Advise for Spaced Repetition

In my school’s program, we have 2-3 weeks to learn material anywhere from 400-600 slides and take the exam. We test twice a week as well. Is there an optimum spaced repetition setting for this? What I have been doing is I just do all the cards leading up to the exam. Appreciate any help. Thanks

I’d recommend either Zach Highley’s or AnKing’s settings. Never tried them but because they are medical students, I assume they have similar workloads as you do. A Share: Popular Anki Settings for RemNote Just make sure though to use the correct learning steps as I have pointed out on one post in the linked thread

Actually, I looked at their setting it doesn’t really work for me. For example this week, we are learning 400 slides of pharmacy with the last lecture on Friday and test on it immediately on Monday. If you think it sounds terrible that’s 100% lol

How many flashcards do you usually create per slide? Just to get a better idea of your workload

About 400 to 500 cards. I suspend them if Ive seen them 3 times and I recalled easy. So night before exam I only have 200-300 to run through before the test.

Does this work well though because if it does, there’s no reason to really change your algorithm

It does but if forces me to study test to test with crammed sessions. We go through 8 hours of lecture a day but thats 4 different subjects… and then we get tested every 2-3 weeks on these subjects. I guess I am hoping more than anything if there is a better way to do it haha.
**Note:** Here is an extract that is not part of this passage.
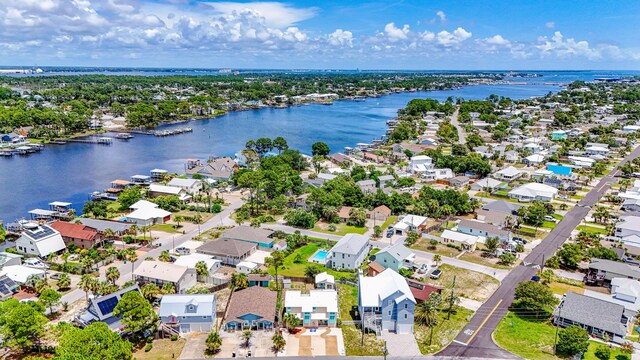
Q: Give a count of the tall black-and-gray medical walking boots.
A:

I don’t think I can help much with that tbh. If I understand correctly, you review each card around 3 times total before a test. That’s pretty much the minimum I’d say and I wouldn’t go lower than that. I personally do 4 reviews per card total within two weeks if I only press good and 2 reviews if I press easy at least once on a card. So yeah hopefully someone has some better advice

Are you quite sure every slide deserves a card? Do these semimonthly exams also contain hundreds of questions, in other words? You may be better off spending a bit more time choosing which notes/slides to turn into flashcards and keeping up with a lighter review workload than cramming for the exams and then never looking at the cards again. It’s certainly a more effective way to remember the information for a long period of time.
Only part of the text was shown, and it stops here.